Bash read function returns error code when using new line delimiter

Question

I have a script that I am returning multiple values from, each on a new line. To capture those values as bash variables I am using the read builtin (as recommended here).

The problem is that when I use the new line character as the delimiter for read, I seem to always get a non-zero exit code. This is playing havoc with the rest of my scripts, which check the result of the operation.

Here is a cut-down version of what I am doing:

$ read -d '\n' a b c < <(echo -e "1\n2\n3"); echo $?; echo $a $b $c
1
1 2 3

Notice the exit status of 1.

I don't want to rewrite my script (the echo command above) to use a different delimiter (as it makes sense to use new lines in other places of the code).

How do I get read to play nice and return a zero exit status when it successfully reads 3 values?

Update

Hmmm, it seems that I may be using the "delimiter" wrongly. From the man page:

-d *delim* 

  The first character of delim is used to terminate the input line,
  rather than newline.

Therefore, one way I could achieve the desired result is to do this:

read -d '#' a b c < <(echo -e "1\n2\n3\n## END ##"); echo $?; echo $a $b $c

Perhaps there's a nicer way though?

Answer 1

The "problem" here is that read returns non-zero when it reaches EOF which happens when the delimiter isn't at the end of the input.

So adding a newline to the end of your input will make it work the way you expect (and fix the argument to -d as indicated in gniourf_gniourf's comment).

What's happening in your example is that read is scanning for \ and hitting EOF before finding it. Then the input line is being split on \n (because of IFS) and assigned to $a, $b and $c. Then read is returning non-zero.

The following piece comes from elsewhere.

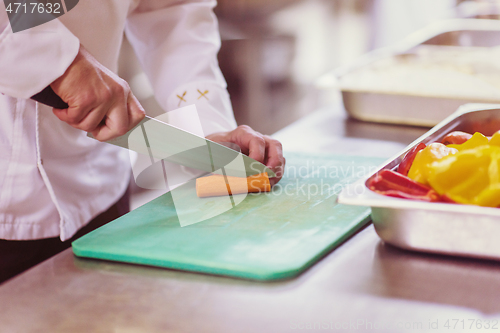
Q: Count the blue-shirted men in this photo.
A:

Using -d for this is fine but \n is the default delimiter so you aren't changing anything if you do that and if you had gotten the delimiter correct (-d $'\n') in the first place you would have seen your example not work at all (though it would have returned 0 from read). (See http://ideone.com/MWvgu7)

A common idiom when using read (mostly with non-standard values for -d is to test for read's return value and whether the variable assigned to has a value. read -d '' line || [ "$line" ] for example. Which works even when read fails on the last "line" of input because of a missing terminator at the end.

So to get your example working you want to either use multiple read calls the way chepner indicated or (if you really want a single call) then you want (See http://ideone.com/xTL8Yn):

IFS=$'\n' read -d '' a b c < <(printf '1 1\n2 2\n3 3')
echo $?
printf '[%s]\n' "$a" "$b" "$c"

And adding \0 to the end of the input stream (e.g. printf '1 1\n2 2\n3 3\0') or putting || [ "$a" ] at the end will avoid the failure return from the read call.

The setting of IFS for read is to prevent the shell from word-splitting on spaces and breaking up my input incorrectly. -d '' is read on \0.

Answer 2

-d is the wrong thing to use here. What you really want is three separate calls to read:

{ read a; read b; read c; } < <(echo $'1\n2\n3\n')

Be sure that the input ends with a newline so that the final read has an exit status of 0.

If you don't know how many lines are in the input ahead of time, you need to read the values into an array. In bash 4, that takes just a single call to readarray:

readarray -t arr < <(echo $'1\n2\n3\n')

Prior to bash 4, you need to use a loop:

while read value; do
    arr+=("$value")
done < <(echo $'1\n2\n3\n')

---

read always reads a single line of input; the -d option changes read's idea of what terminates a line. An example:

$ while read -d'#' value; do
>    echo "$value"
> done << EOF
> a#b#c#
> EOF
a
b
c